Unless I'm reading it incorrectly, under Best starts with 10 worst case steps, it seems to say that it takes 10 steps to get from 9 to 13. But that's clearly not optimal.

It isn't giving me quite the same answers when I tried running the code. I set $last to 20 and forced $start to just be 9, and it said the worst case was 9 => 14 in 9 steps.
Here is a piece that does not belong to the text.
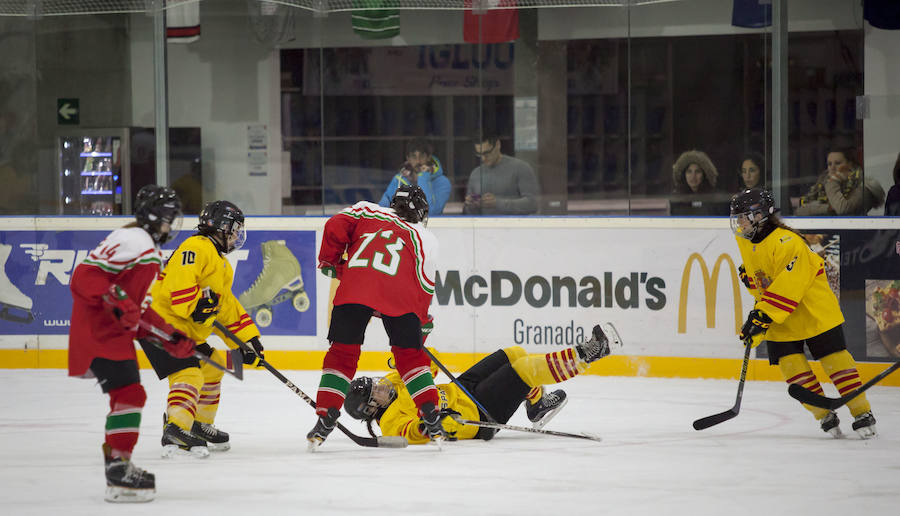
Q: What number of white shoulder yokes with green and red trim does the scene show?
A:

Setting $my_start and $my_goal to 9 and 14 and rearranging the operations, it seemed to have taken
9/9 = 1
9-1 = 8
1+1 = 2

9+9 = 18
18+9 = 27
27+8 = 35

18+1 = 19
19+2 = 21

35-21 = 14

It didn't pick a path like
9/9 = 1
1+1 = 2
2+2 = 4
9+4 = 13 (to get to 13 in four steps)
13+1 = 14 (to get to 14 in five steps)

My best guess about what's going on is that, when it goes through the "generate" subroutine, it just looks at all the numbers that it reached so far and finds some combination of two numbers that have been reached that leads to a number that hasn't been reached yet, without regard to the number of steps it took to reach the intervening numbers. So for example to reach 14: after one round of "generate" the algorithm will have reached 9+9 = 18 and 9/9 = 1. In the second round it could reach 9-1 = 8 and 1+1 = 2 and 18+9 = 27 and 18+1 = 19. In the third round it could reach 27+8 = 35 and 19+2 = 21. Then in the fourth round it could reach 35-21 = 14. So it only takes four rounds of the generate subroutine to reach 14 via that route which requires nine operations, as opposed to five rounds of generate to reach 14 with the five operations shown above. Essentially, it finds the path that invokes generate the fewest number of times rather than the path that uses the smallest number of operations.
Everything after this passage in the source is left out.